For the same reason, the URL at the top of the Web page doesn't completely specify the contents of a page, so it may be impossible to bookmark desired pages or share URLs so that others may see the same Web content. And asynchronous updates, as blogger Alex Bosworth (son of Adam Bosworth) and others have pointed out, mean that a Web page could adjust its shape, layout or length unexpectedly.
Despite those drawbacks, AJAX has generated real excitement with its promise of more-responsive Web interactions. Garrett ends his essay with this Utopian vision: "The biggest challenges in creating Ajax applications are not technical. . . . The challenges are for the designers of these applications: to forget what we think we know about the limitations of the Web, and begin to imagine a wider, richer range of possibilities."
AJAX: MVC Redux
Some people who follow development trends bristle at the suggestion that AJAX is anything new, despite the recent coinage of the term. For them, AJAX is just the most recent incarnation of a model-view-controller (MVC) architecture for building applications. The roots of MVC can be traced back to 1979, when Trygve Reenskaug, a researcher working on the Smalltalk language at Xerox's Palo Alto Research Centre, first described the architectural pattern and its benefits.
MVC separates an application's data model, user interface and control logic into three distinct components, or objects. This means that modifications to the view component (usually the user interface) can be made with minimal impact to the data model. The data model is the domain-specific representation of the information on which the application will operate.
The controller mediates between the data model and the view. It responds to events, which are usually actions by users, and changes the view or model as appropriate.
The primary benefit of the MVC approach is that it increases the responsiveness of the view component while maintaining the stability of the data model -- no mean feat, given the event-driven characteristics of the modern graphical user interface.
Since it requires the separation of the model and the controller from the view component, the MVC design also promotes platform independence for programs.
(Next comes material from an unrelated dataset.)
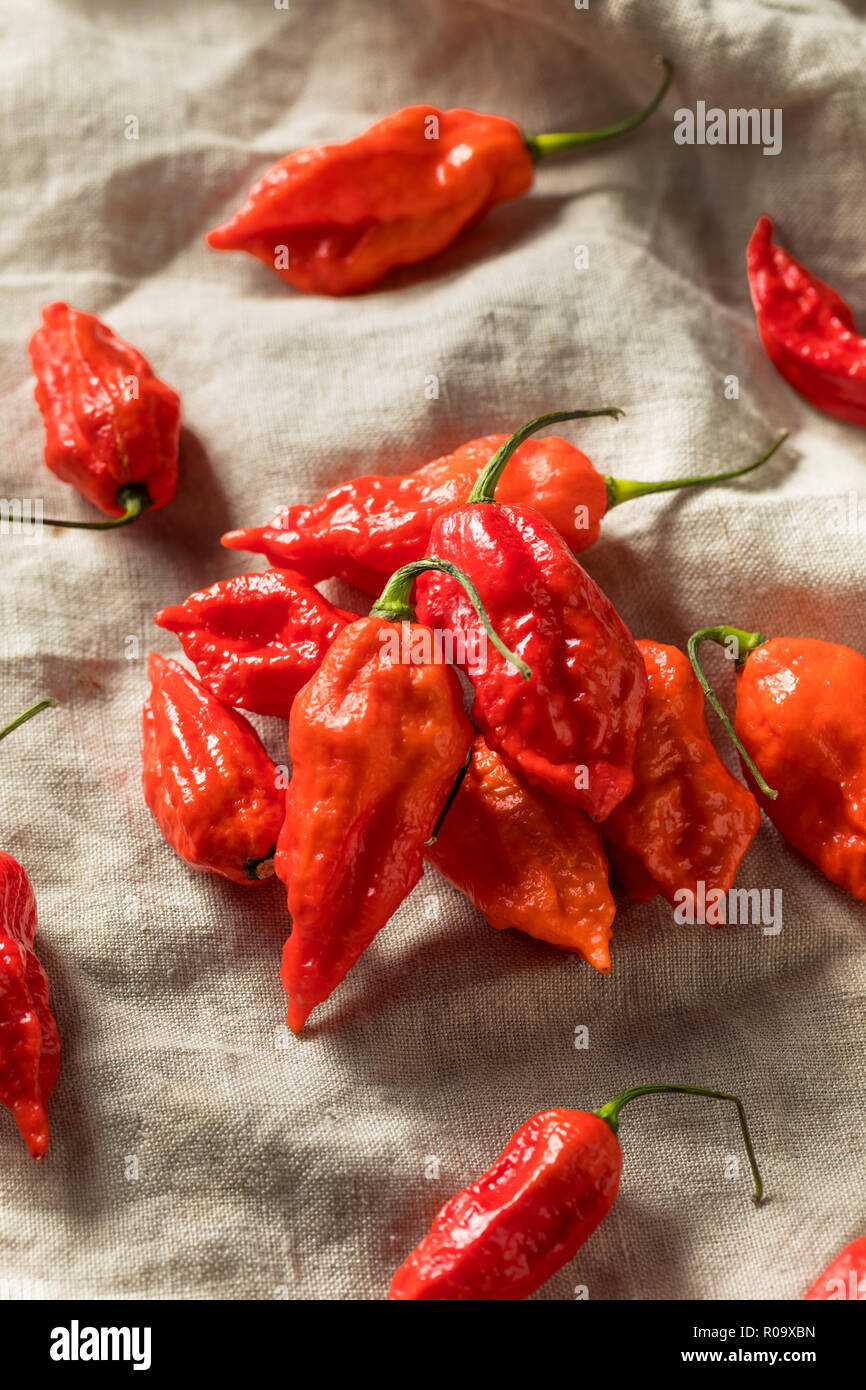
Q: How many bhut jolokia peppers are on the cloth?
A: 14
The programmer can implement the data model and the controller in a cross-platform language like C or C++. The toughest part of porting the application to a new operating system then becomes redesigning the view. Use of the OS-specific language is then limited to controller notification of user events and changes in the data model.
MVC and its offspring, such as AJAX, are viewed by many as the most promising means of unraveling the complexities of Web application development.